A context chain is the result of combining vector search (finding the most relevant seed memories) with BFS graph traversal (following typed edges to surface connected context). It returns a structured set of memories organized by their relationship to the retrieved seed nodes.
How many hops should a context chain traverse?
For most agent memory use cases, 2 hops is sufficient — it surfaces direct matches plus one level of connected context (supporting evidence, superseded versions, session facts). At 3 hops, chains can grow large with loosely-related context. Start at 2 and increase only if chains are consistently too shallow for your use case.
Does context chain traversal slow down retrieval?
BFS traversal adds sub-millisecond overhead to the base 0.19ms seed retrieval time for typical agent memory graphs (thousands of nodes). For large graphs (100K+ nodes) with many edges per node, limit hop depth to control traversal cost.

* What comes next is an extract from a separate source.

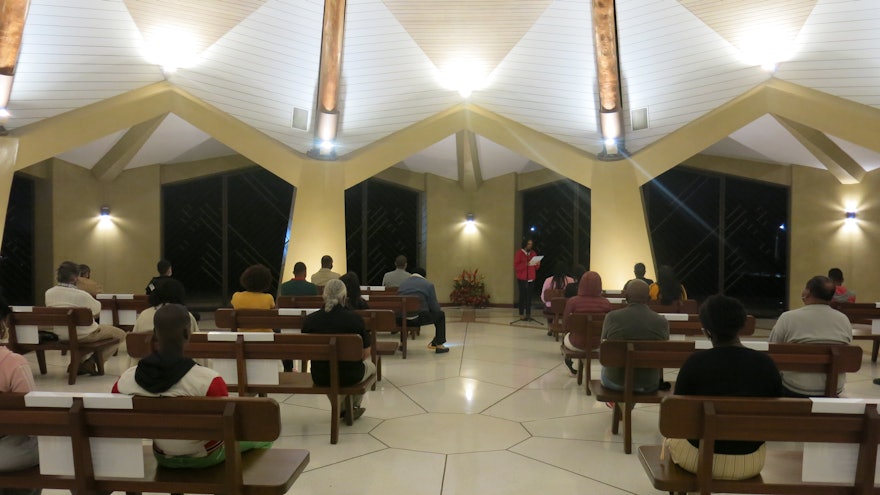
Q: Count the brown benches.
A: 13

The overhead is negligible relative to LLM inference time.
Can context chains cross namespace boundaries?
No. BFS traversal respects namespace boundaries — edges are only followed within the querying namespace. This ensures that in multi-tenant deployments, User A's context chain cannot surface User B's connected memories.
How does a context chain handle superseded memories?
When a new memory supersedes an older one via a supersedes edge, the chain traversal surfaces both — the new memory as a seed node and the old memory as a 1-hop traversal result labeled with the supersedes edge type. The agent can see both the current state and the history, enabling it to understand what changed and when.